The work of the Broadcast 41 shows us what might have been on television, how television themes and genres might have evolved, and how the medium might have addressed audiences outside the now familiar clichés of paternalistic and treacherous white protection. The content that the blacklist denied to viewers also troubles anti-communists’ use of television audiences as evidence of a consensus held by a silent majority to justify racism and misogyny. And the courage of so many of the Broadcast 41 in the face of a culture war that sought to permanently still their voices shows us that criticism of mass media industries’ sexism, racism, and xenophobia is as old as these media themselves. These criticisms came from people like the Broadcast 41, who were brave and idealistic enough to believe that change was possible. “My own belief,” Lillian Hellman said at Hannah Weinstein’s memorial in 1984, “is that she was the only person in the world Joe McCarthy was frightened of.”124

But the cultural and political cost of the blacklist cannot be measured in terms of individual resistance, agency, or resilience.
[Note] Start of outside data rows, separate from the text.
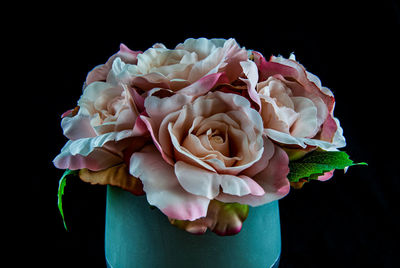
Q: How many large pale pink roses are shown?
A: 4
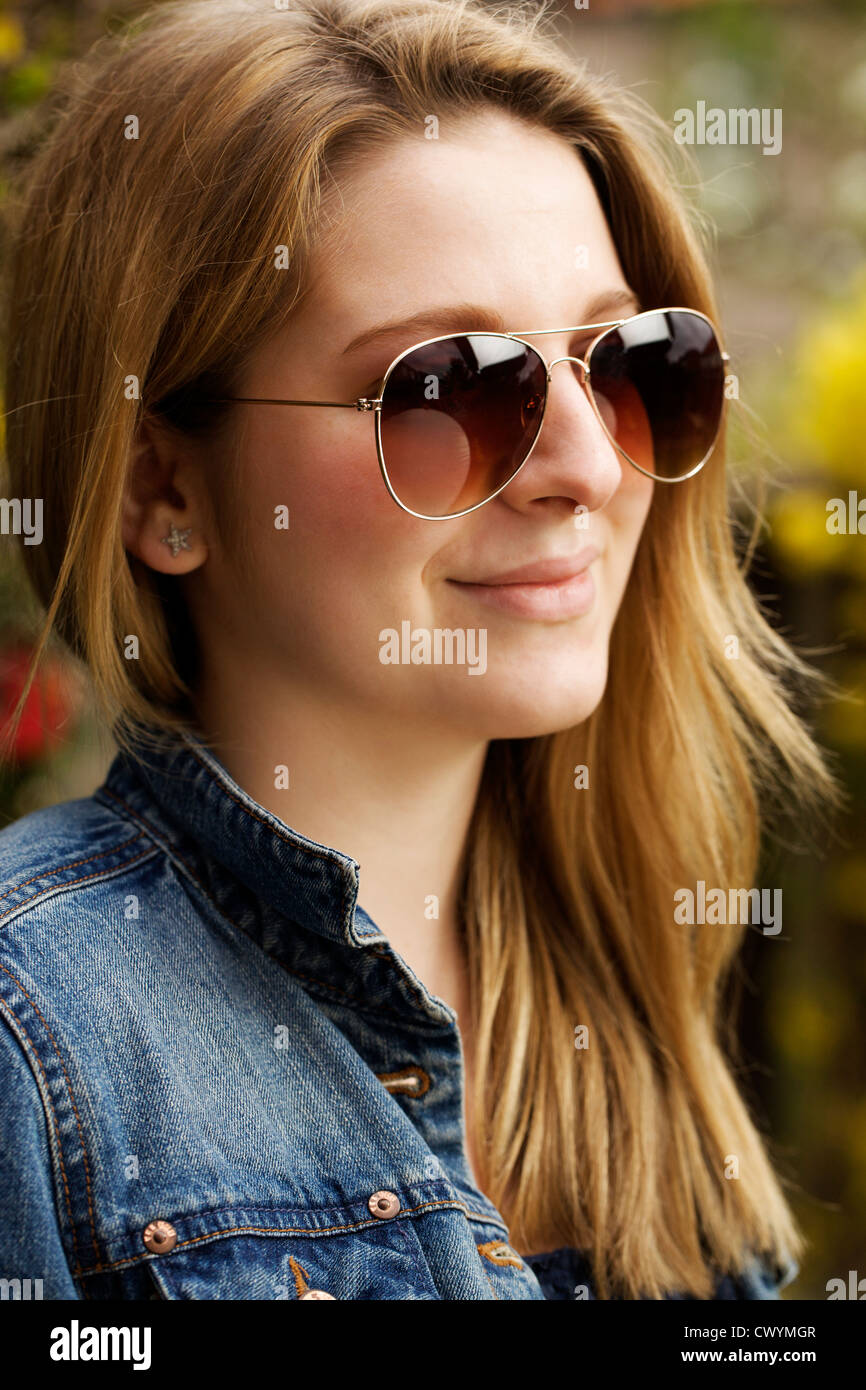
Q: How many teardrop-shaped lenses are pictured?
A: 2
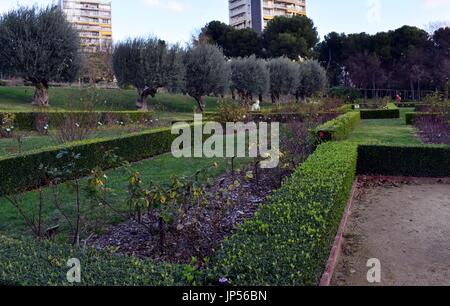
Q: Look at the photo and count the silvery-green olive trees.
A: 6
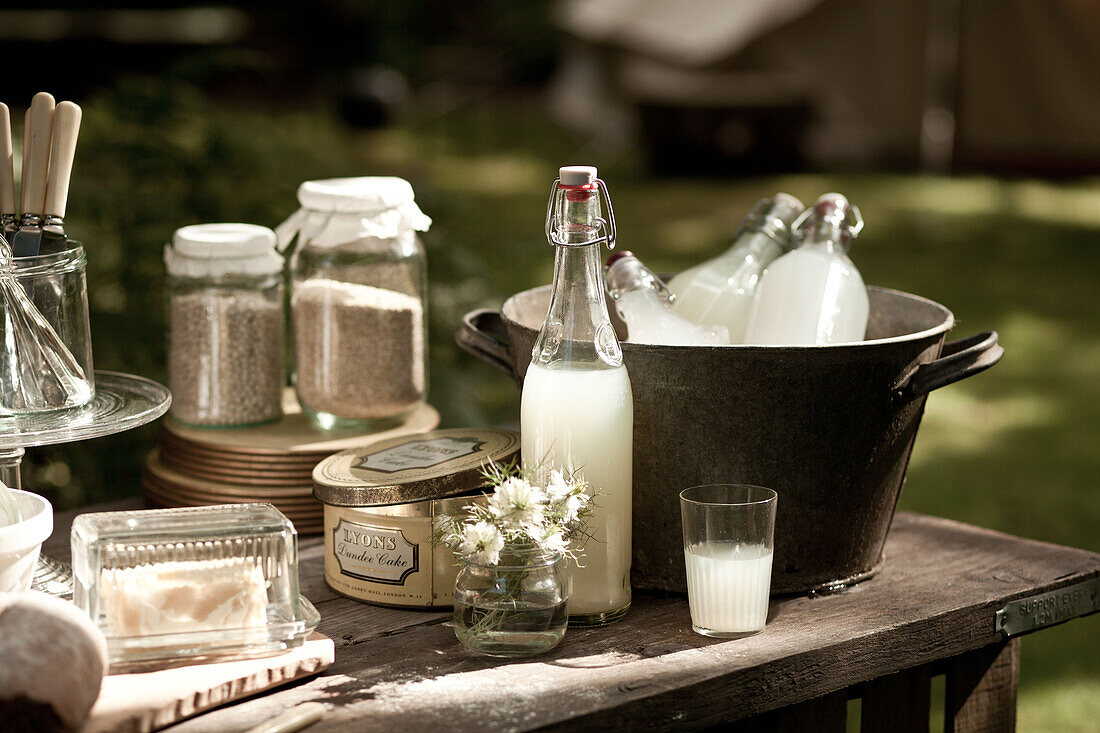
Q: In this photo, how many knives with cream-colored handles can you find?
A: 4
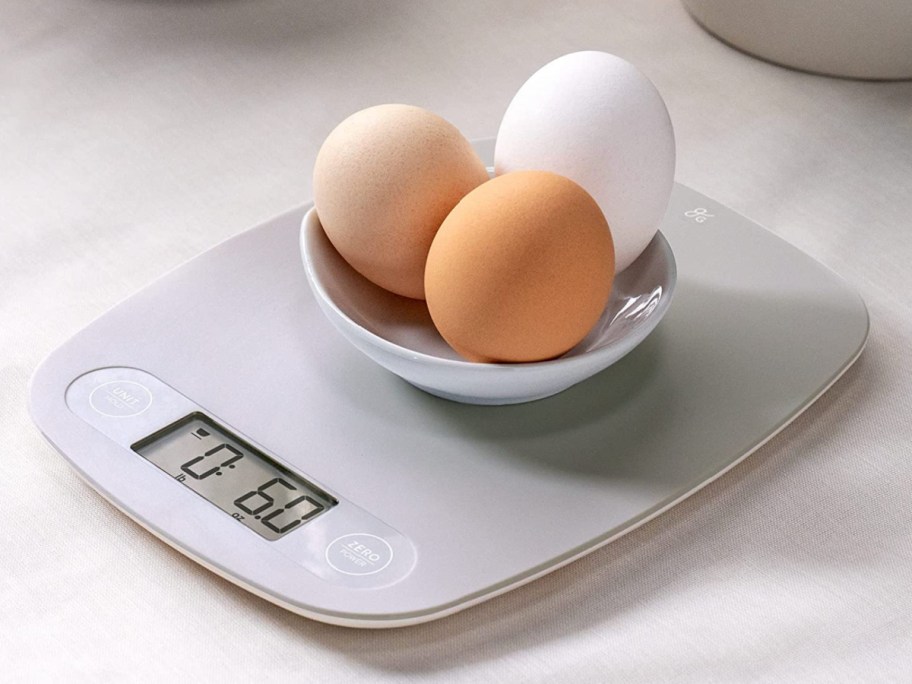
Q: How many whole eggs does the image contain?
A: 3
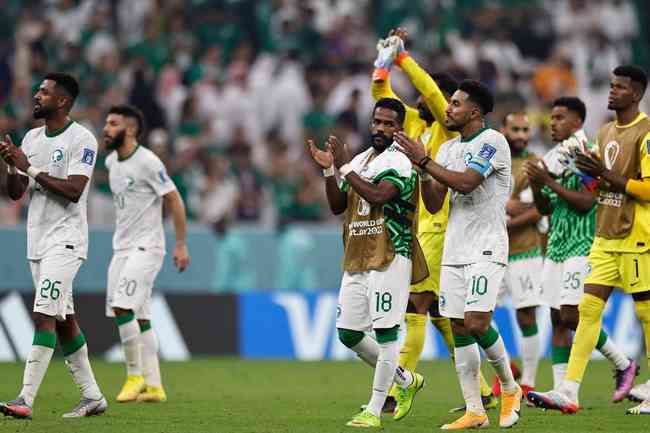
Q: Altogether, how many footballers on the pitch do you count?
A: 8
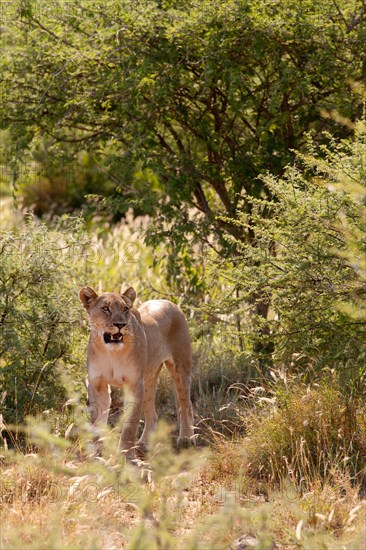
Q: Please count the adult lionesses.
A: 1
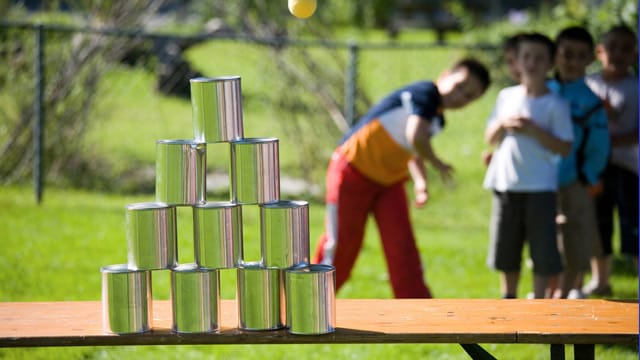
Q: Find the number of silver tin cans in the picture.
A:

Instead, it must be assessed in terms of its impact on a generation of cultural producers whose often divergent perspectives (from the pluralistic liberalism of people like Margo, Jean Muir, and Ireene Wicker to the communist beliefs of Caspary, Graham, and producer Betty Todd), experiences, and networks might have allowed them to collectively impact the future of American television. Because of the loss of groups of people like these, who drew inspiration and support from one another’s work and presence, the new medium could only represent, theorize, and grapple with social change across the twentieth century through restrictive lenses ground into being by anti-communism.